About this task: Using the listing below, work out how many lines carry the word "count", and state nothing but that number.

Input data below:

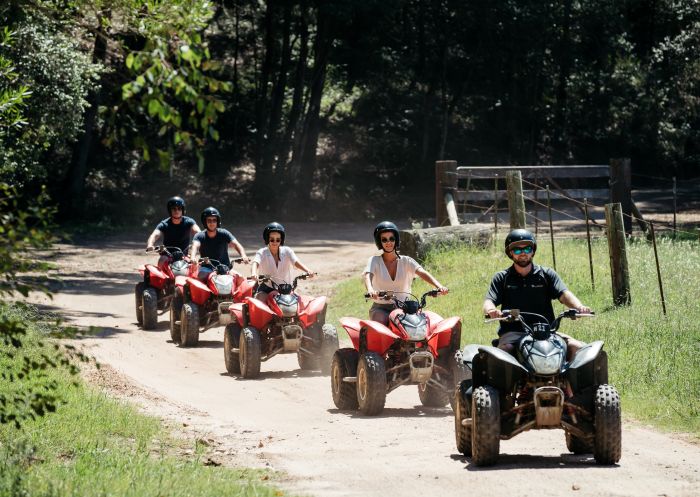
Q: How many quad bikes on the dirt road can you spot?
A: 5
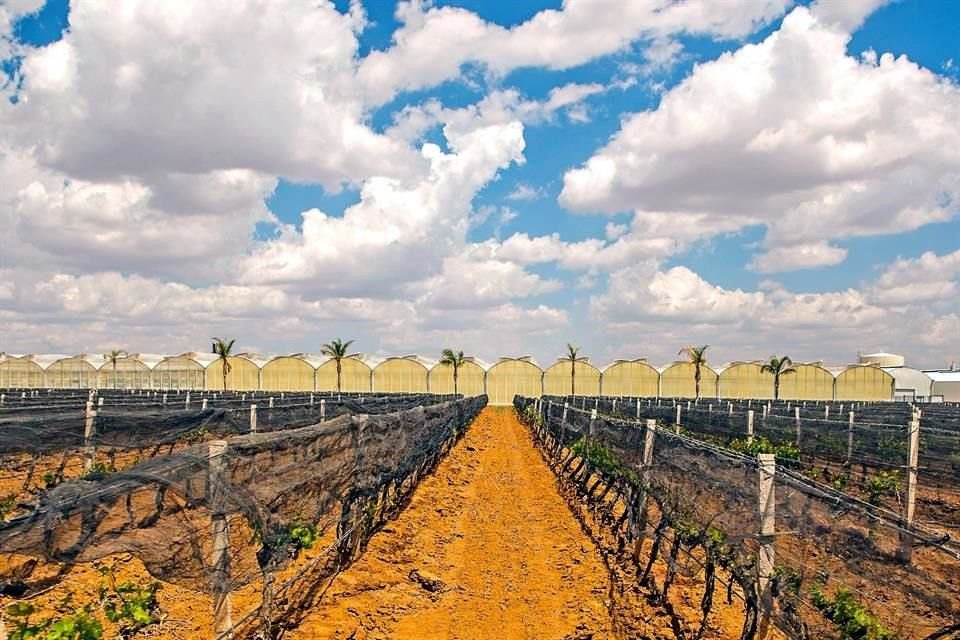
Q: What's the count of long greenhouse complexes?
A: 1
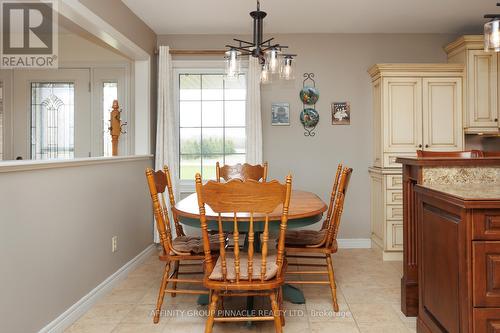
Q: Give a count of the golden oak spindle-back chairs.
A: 4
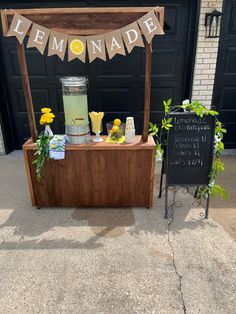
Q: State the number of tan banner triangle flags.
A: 8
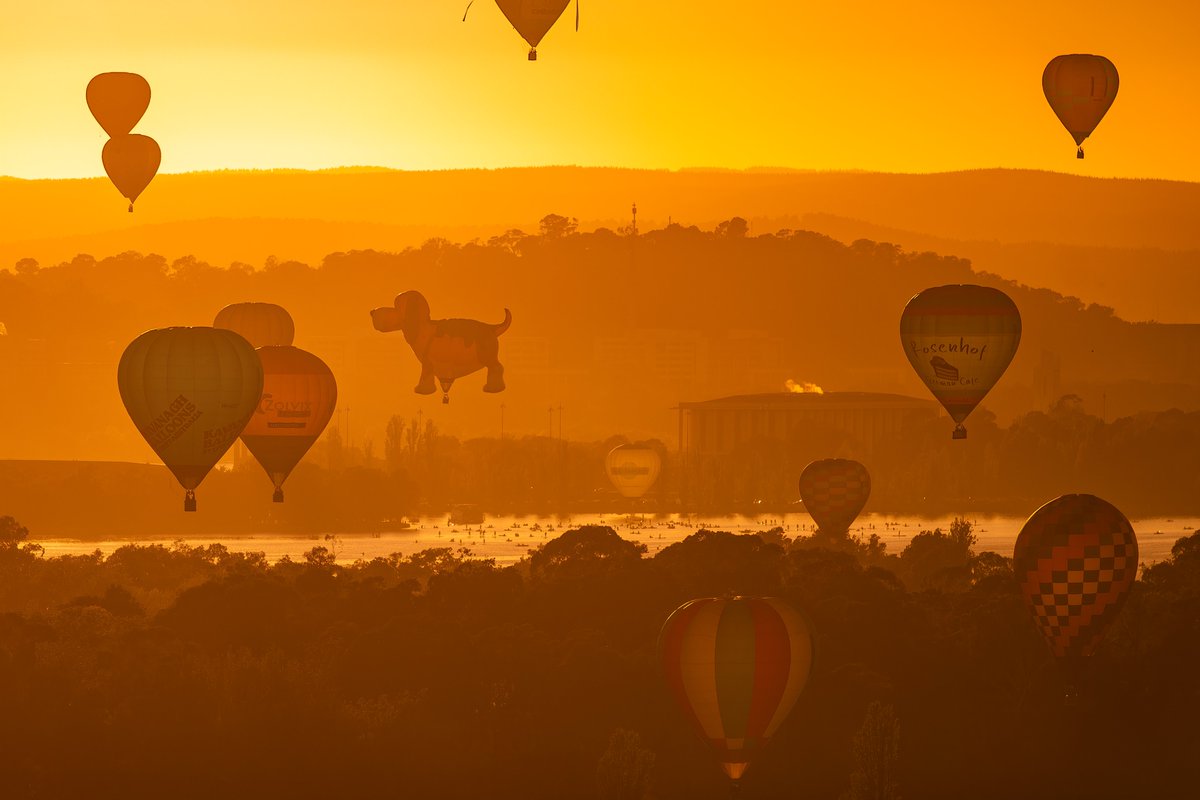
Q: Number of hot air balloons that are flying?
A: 13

End of Input data.

Task answer: 2